Client API
The UnifiedLLMClient
is the main entry point for interacting with multiple LLM providers through a unified interface.
UnifiedLLMClient
Usage Examples
Basic Usage
import asyncio
from monollm import UnifiedLLMClient, RequestConfig
async def main():
async with UnifiedLLMClient() as client:
config = RequestConfig(model="qwq-32b")
response = await client.generate("Hello, world!", config)
print(response.content)
asyncio.run(main())
Initialization Options
from pathlib import Path
from rich.console import Console
# Custom configuration directory
client = UnifiedLLMClient(config_dir=Path("./my_config"))
# Custom console for logging
console = Console()
client = UnifiedLLMClient(console=console)
Provider Management
async with UnifiedLLMClient() as client:
# List all available providers
providers = client.list_providers()
for provider_id, info in providers.items():
print(f"{provider_id}: {info.name}")
# List models for a specific provider
models = client.list_models(provider_id="qwen")
for model_id, info in models["qwen"].items():
print(f"{model_id}: {info.name}")
# Get information about a specific model
provider_id, model_info = client.get_model_info("qwq-32b")
print(f"Model: {model_info.name}")
print(f"Provider: {provider_id}")
print(f"Max tokens: {model_info.max_tokens}")
Text Generation
async with UnifiedLLMClient() as client:
# Simple text generation
config = RequestConfig(
model="qwen-plus",
temperature=0.7,
max_tokens=1000
)
response = await client.generate(
"Explain quantum computing",
config
)
print(f"Response: {response.content}")
print(f"Tokens used: {response.usage.total_tokens}")
Streaming Generation
async with UnifiedLLMClient() as client:
config = RequestConfig(
model="qwen-plus",
stream=True
)
streaming_response = await client.generate_stream(
"Tell me a story",
config
)
async for chunk in streaming_response:
if chunk.content:
print(chunk.content, end="", flush=True)
Multi-turn Conversations
from monollm import Message
async with UnifiedLLMClient() as client:
config = RequestConfig(model="qwen-plus")
messages = [
Message(role="system", content="You are a helpful assistant."),
Message(role="user", content="What's the weather like?"),
]
response = await client.generate(messages, config)

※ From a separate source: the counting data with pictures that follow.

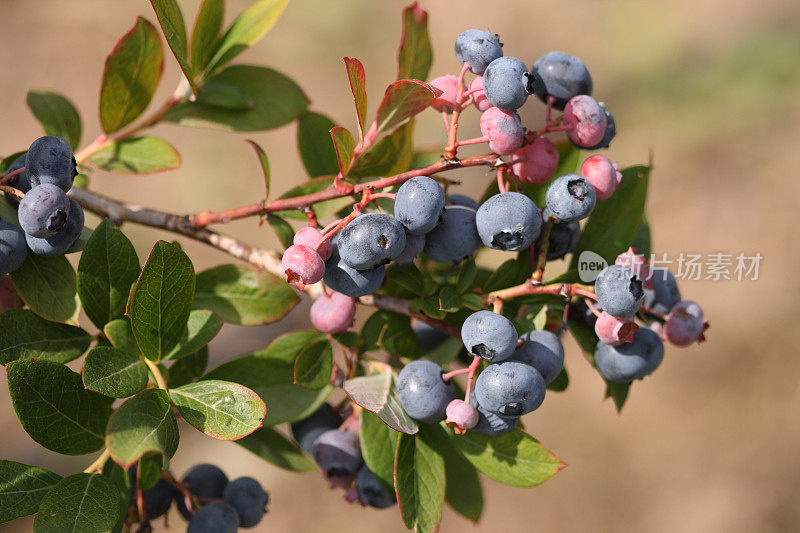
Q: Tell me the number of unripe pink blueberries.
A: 13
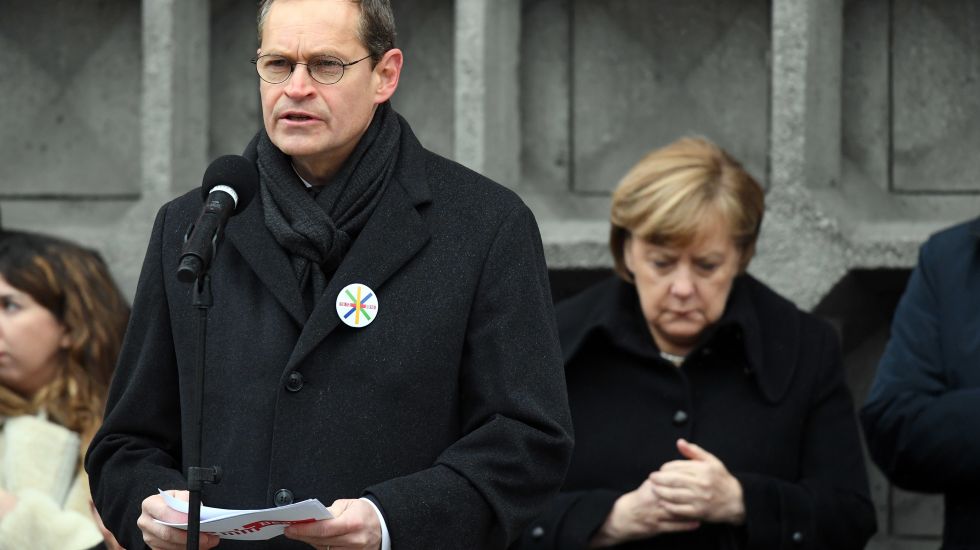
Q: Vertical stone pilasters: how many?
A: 3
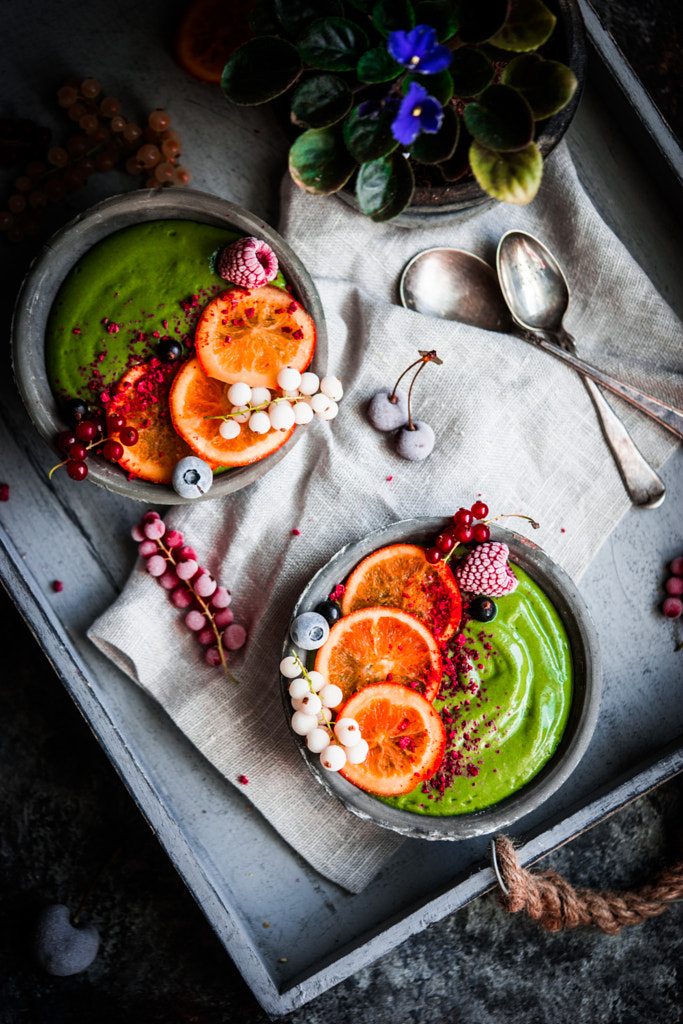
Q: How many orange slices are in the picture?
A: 7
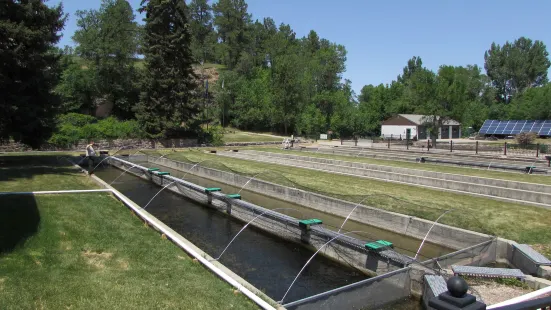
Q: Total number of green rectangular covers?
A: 6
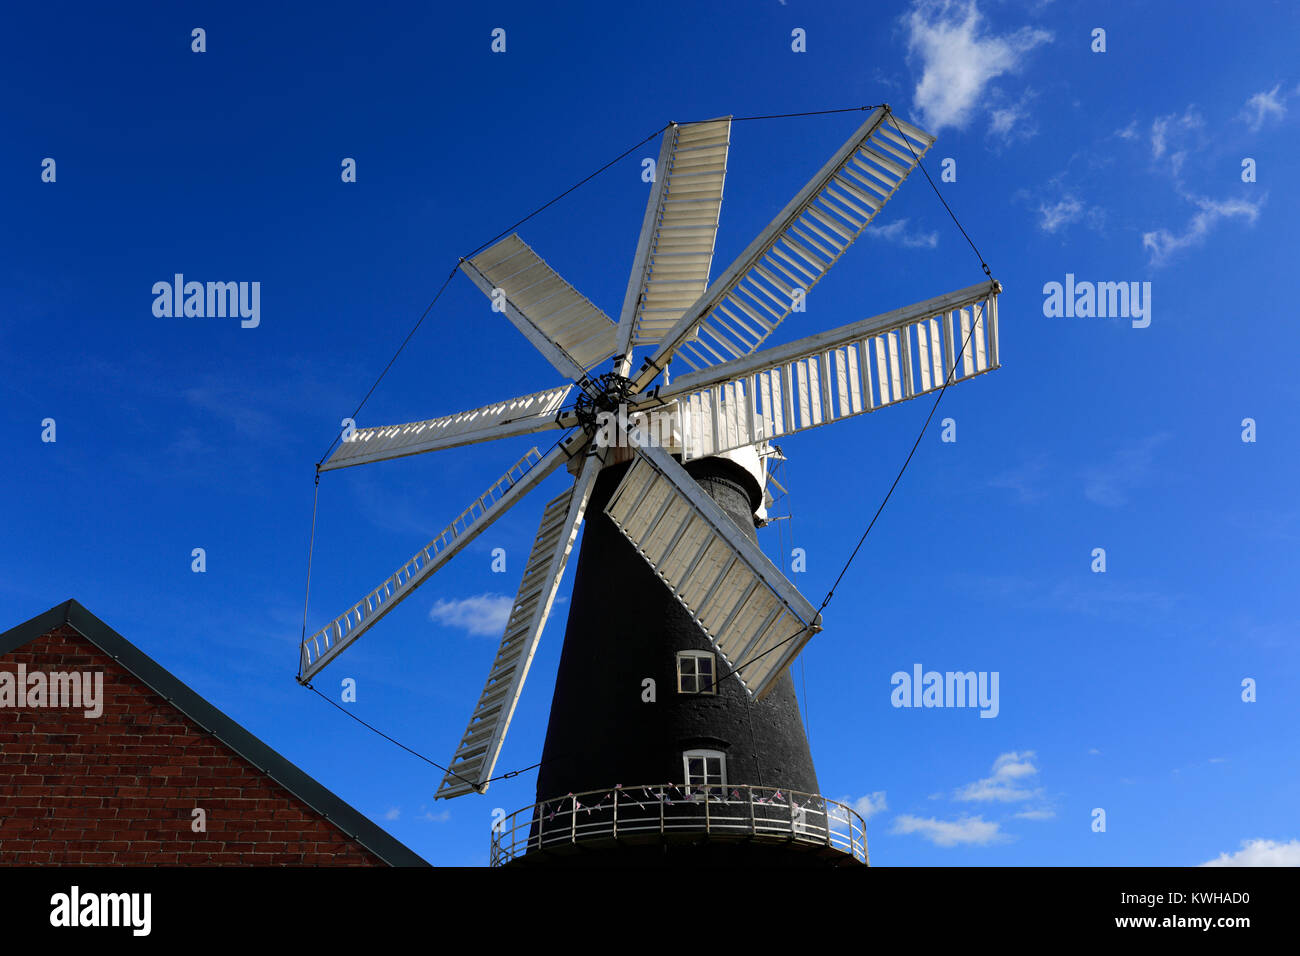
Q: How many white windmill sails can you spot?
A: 8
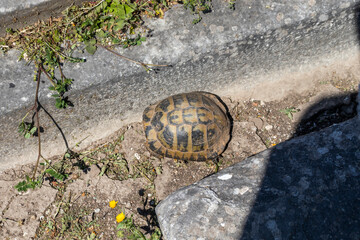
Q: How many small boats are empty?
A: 0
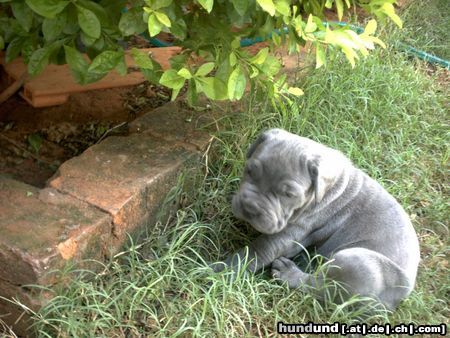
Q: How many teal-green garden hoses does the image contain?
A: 1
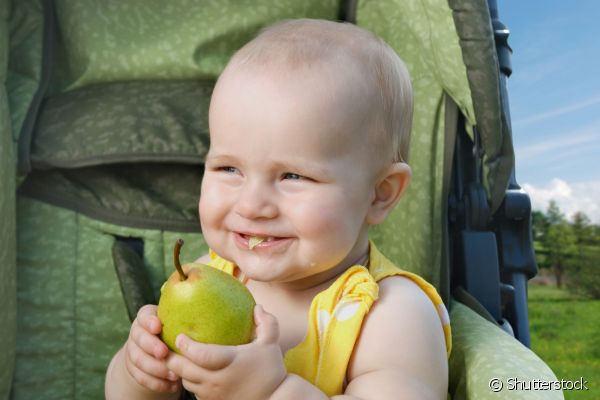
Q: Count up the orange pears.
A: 0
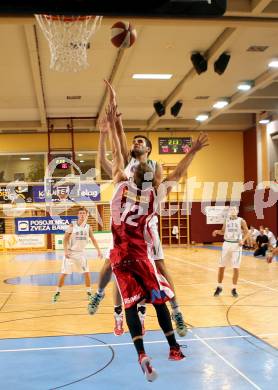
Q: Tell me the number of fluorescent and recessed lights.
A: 6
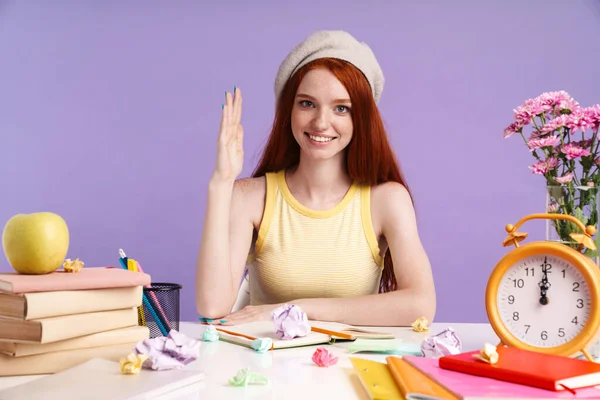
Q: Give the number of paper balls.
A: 11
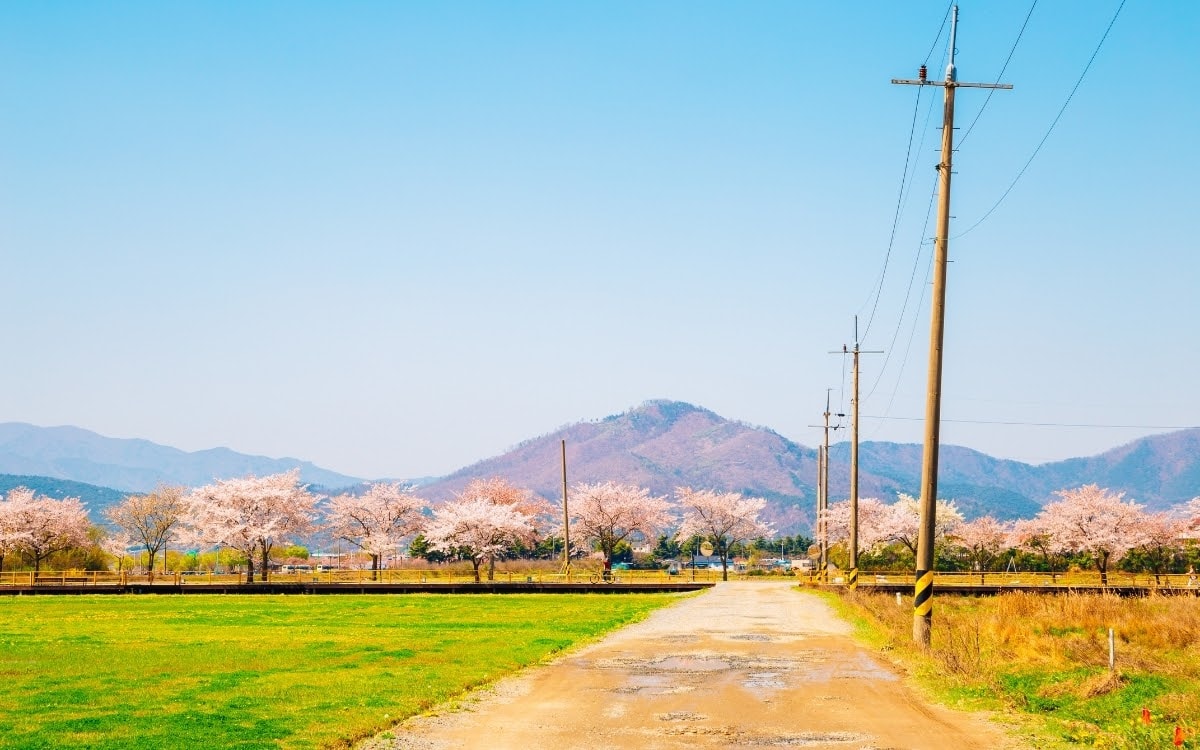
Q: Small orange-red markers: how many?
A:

# Continue the conversation
messages.append(Message(role="assistant", content=response.content))
messages.append(Message(role="user", content="What about tomorrow?"))
response = await client.generate(messages, config)
Error Handling
from monollm.core.exceptions import MonoLLMError, ProviderError
async with UnifiedLLMClient() as client:
try:
config = RequestConfig(model="invalid-model")
response = await client.generate("Hello", config)
except MonoLLMError as e:
print(f"MonoLLM error: {e}")
except ProviderError as e:
print(f"Provider error: {e}")
Configuration Management
# The client automatically loads configuration from:
# 1. Environment variables
# 2. Configuration files in config/ directory
# 3. Default settings
# You can specify a custom config directory
from pathlib import Path
client = UnifiedLLMClient(config_dir=Path("./custom_config"))
Context Manager Usage
The client should always be used as an async context manager to ensure proper resource cleanup:
# Recommended: Using async context manager
async with UnifiedLLMClient() as client:
# Your code here
pass
# Manual management (not recommended)
client = UnifiedLLMClient()
await client.initialize()
try:
# Your code here
pass
finally:
await client.close()
Thread Safety
The UnifiedLLMClient
is designed for use with asyncio and is not thread-safe. Each thread should have its own client instance:
import asyncio
import threading
async def worker():
async with UnifiedLLMClient() as client:
# Each thread gets its own client
config = RequestConfig(model="qwen-plus")
response = await client.generate("Hello", config)
print(response.content)
def run_in_thread():
asyncio.run(worker())
# Start multiple threads
threads = []
for i in range(3):
thread = threading.Thread(target=run_in_thread)
threads.append(thread)
thread.start()
for thread in threads:
thread.join()
Performance Considerations
Connection Pooling: The client maintains connection pools for each provider
Async Operations: All operations are async for better concurrency
Resource Management: Use context managers for automatic cleanup
Caching: Provider configurations are cached for better performance
Note
The client automatically initializes providers on first use. This means the first request to a provider may take slightly longer as the provider is set up.
Warning
Always use the client as an async context manager or manually call close()
to ensure proper cleanup of resources.